Она выбежала из класса, сбив с места вертящийся стульчик.
* * *Отец с матерью утешали Эмму, говоря, что три октавы свободного диапазона — уже голос, а баритон просто подлец. Но жертва была принята наверху: «Я ему поверила, не родителям. Закрыла рот и не спела с тех пор ни ноты». Ее взяли па теорию музыки, и счастливые ожидания жизни стали просто жизнью.
…Дальше Эмма рассказывать не стала, хотя мне очень хотелось знать продолжение. Я представляла себе долгие годы Эммы в музыкальной школе, как она диктует ребятишкам нотные фразы и как болит в ней отвергнутый голос, перебродивший собственной силой.
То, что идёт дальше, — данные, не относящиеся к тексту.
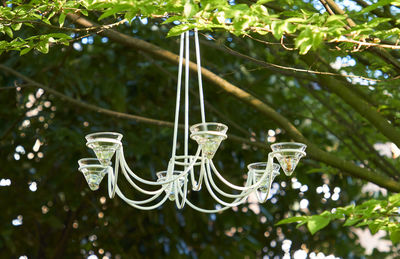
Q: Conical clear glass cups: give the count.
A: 6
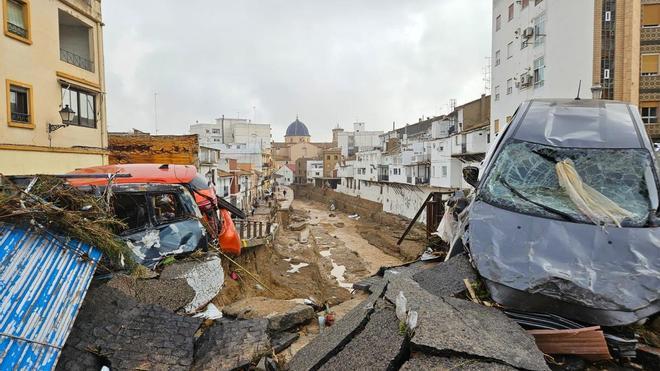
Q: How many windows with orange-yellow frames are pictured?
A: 2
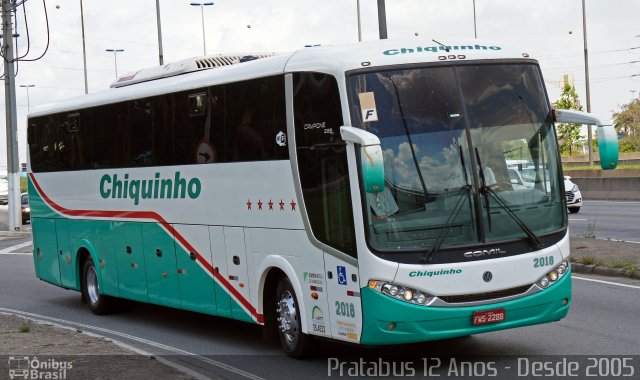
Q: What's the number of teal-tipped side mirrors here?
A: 2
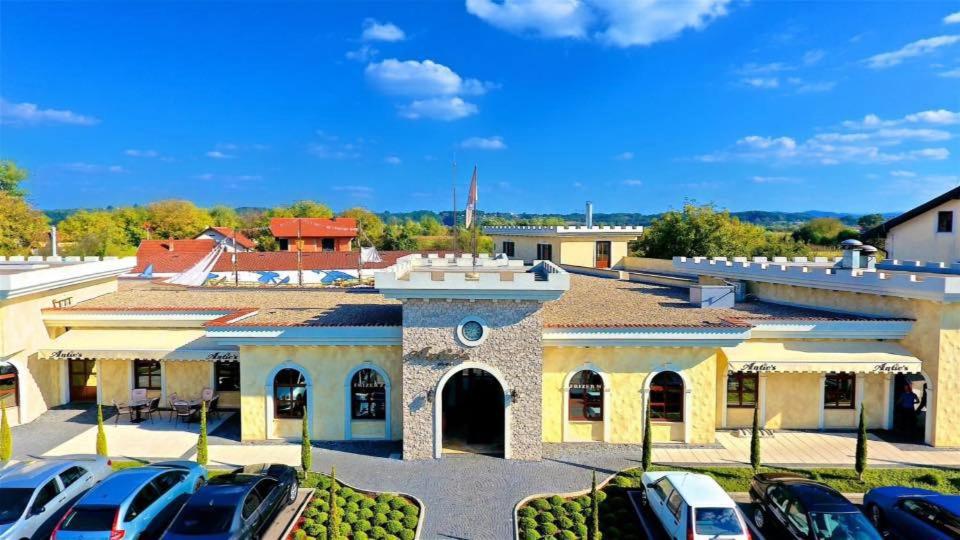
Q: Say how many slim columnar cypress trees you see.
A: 9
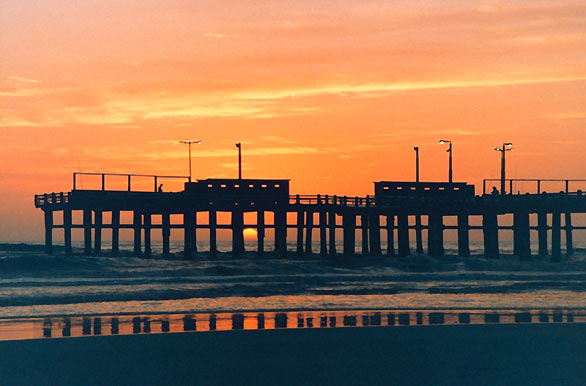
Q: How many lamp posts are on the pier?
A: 5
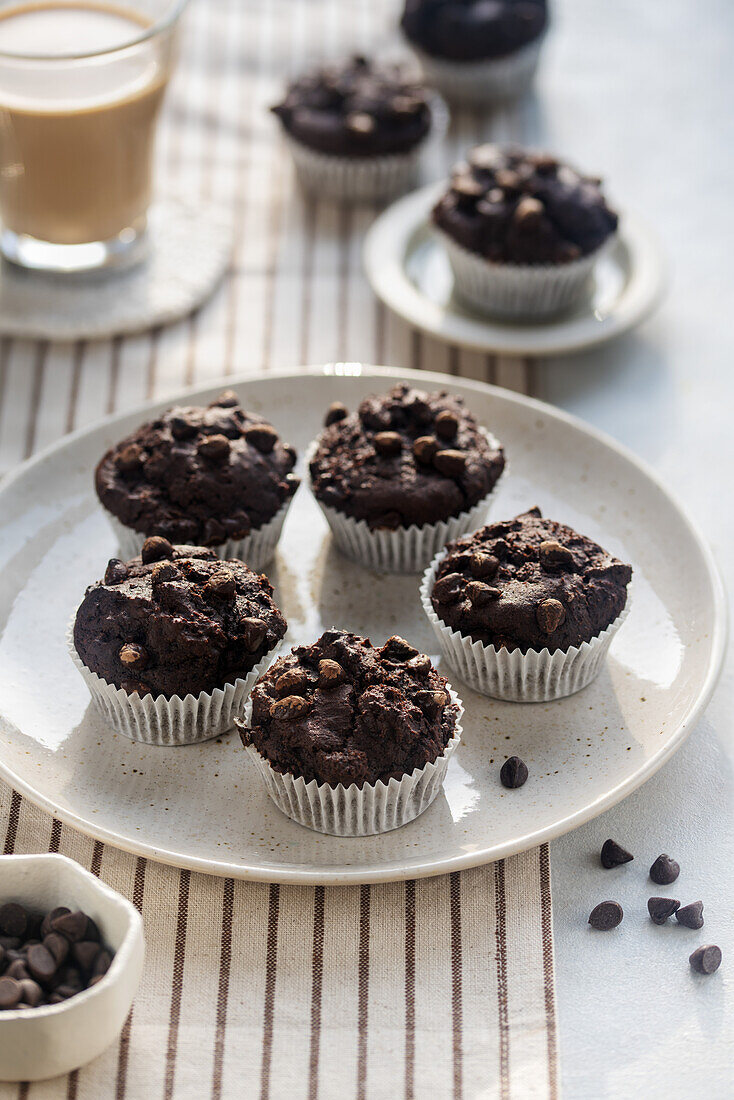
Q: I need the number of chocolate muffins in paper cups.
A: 8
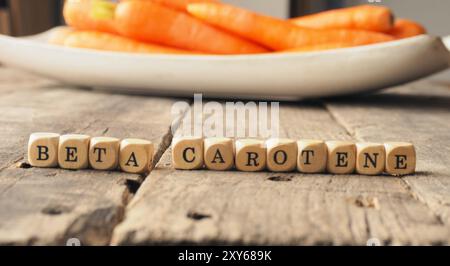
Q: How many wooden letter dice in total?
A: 12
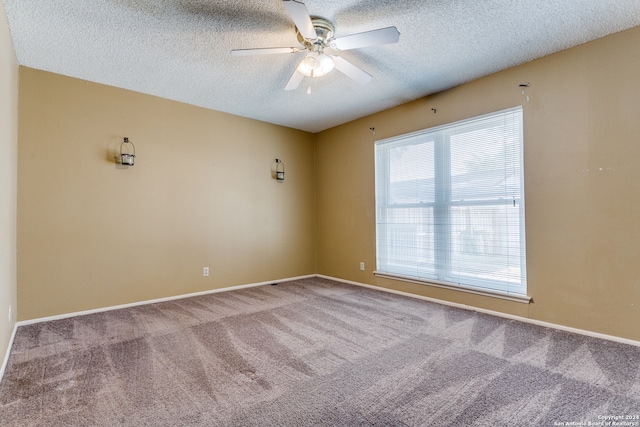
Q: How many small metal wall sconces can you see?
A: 2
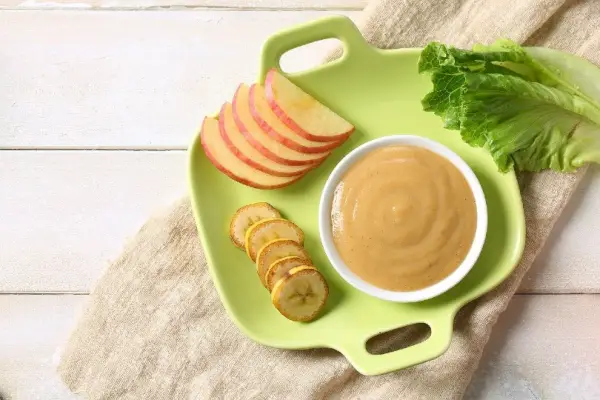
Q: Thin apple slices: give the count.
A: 5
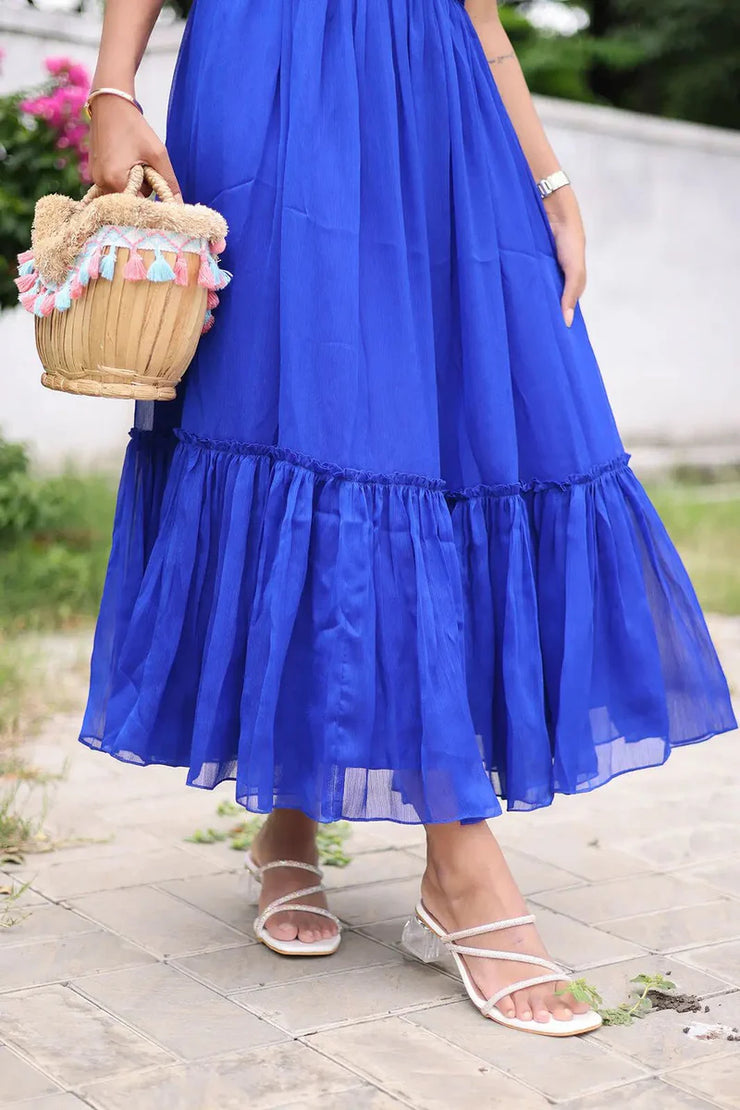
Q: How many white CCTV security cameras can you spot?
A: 0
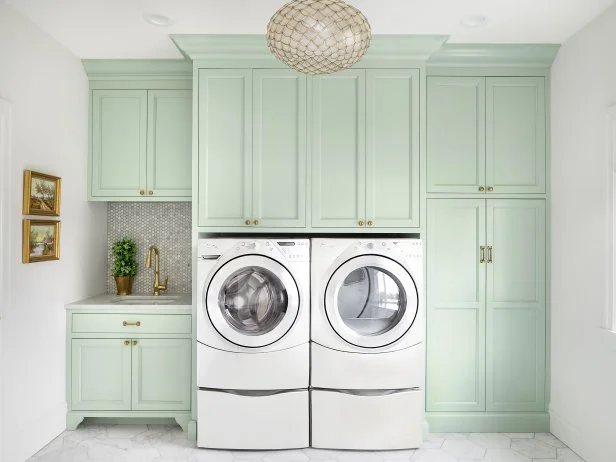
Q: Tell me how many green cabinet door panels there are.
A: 12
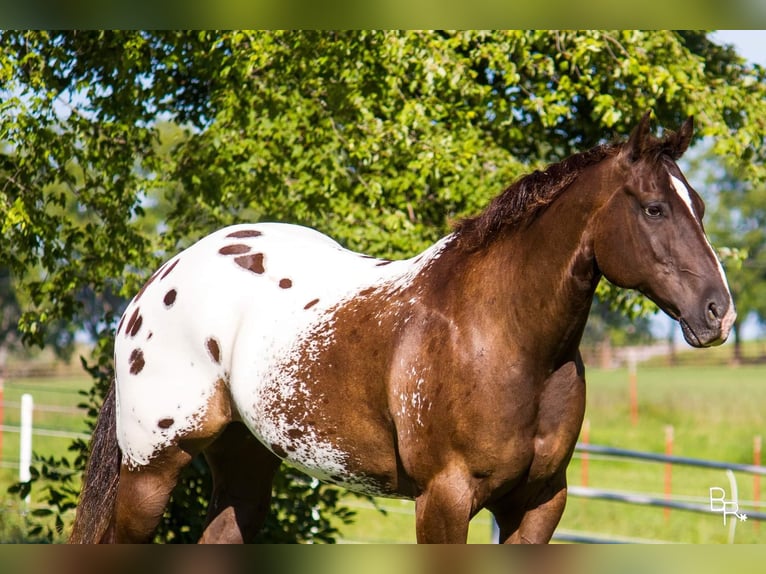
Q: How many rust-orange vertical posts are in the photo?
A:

Я скучала без Эммы, и, наверное, могла бы навестить ее в отсутствие Кабановича. Всего лишь могла бы: тяжело было представить, как я снова врастаю в этот старый дом с его пыльными мебелями, рубчатыми батареями книг и быстрой хроматической пробежкой, которой Эмма начинала игру.
Моя мама ничем не напоминала Эмму. «Глаша, ты вообще собираешься искать работу?» Этот вопрос появился на другой день после выписки, и с каждым разом звучал все громче. «Попроси Алешу, — советовала мама, — он обязательно тебе поможет».
Мне было страшно даже думать на эту тему, ибо после того, что произошло, Лапочкину следовало вычеркнуть меня из списка родственников. А лучше убить: для надежности. Подстегнутая страшными видениями, я быстро выдумала другую возможность — она носила фамилию погибшего одноклассника.
Однажды мне приходилось обращаться за помощью к его маме: Марина Петровна была главным редактором газеты «Николаевский вестник» и курсе на третьем устроила мне летнюю практику в «Вечерке», с которой дружила коллективами. Теперь, после смерти, звонить ей было вполовину совестно, вполовину страшно, но все же я решилась. От смущения в начале разговора я говорила странно, почти лаяла, но Марина Петровна обрадовалась так, как мне давно никто не радовался. Наверное, она сумела простить историю с портретом и могилой, иначе не стала бы говорить: «Приходи прямо сегодня, Глаша. Пропуск я закажу».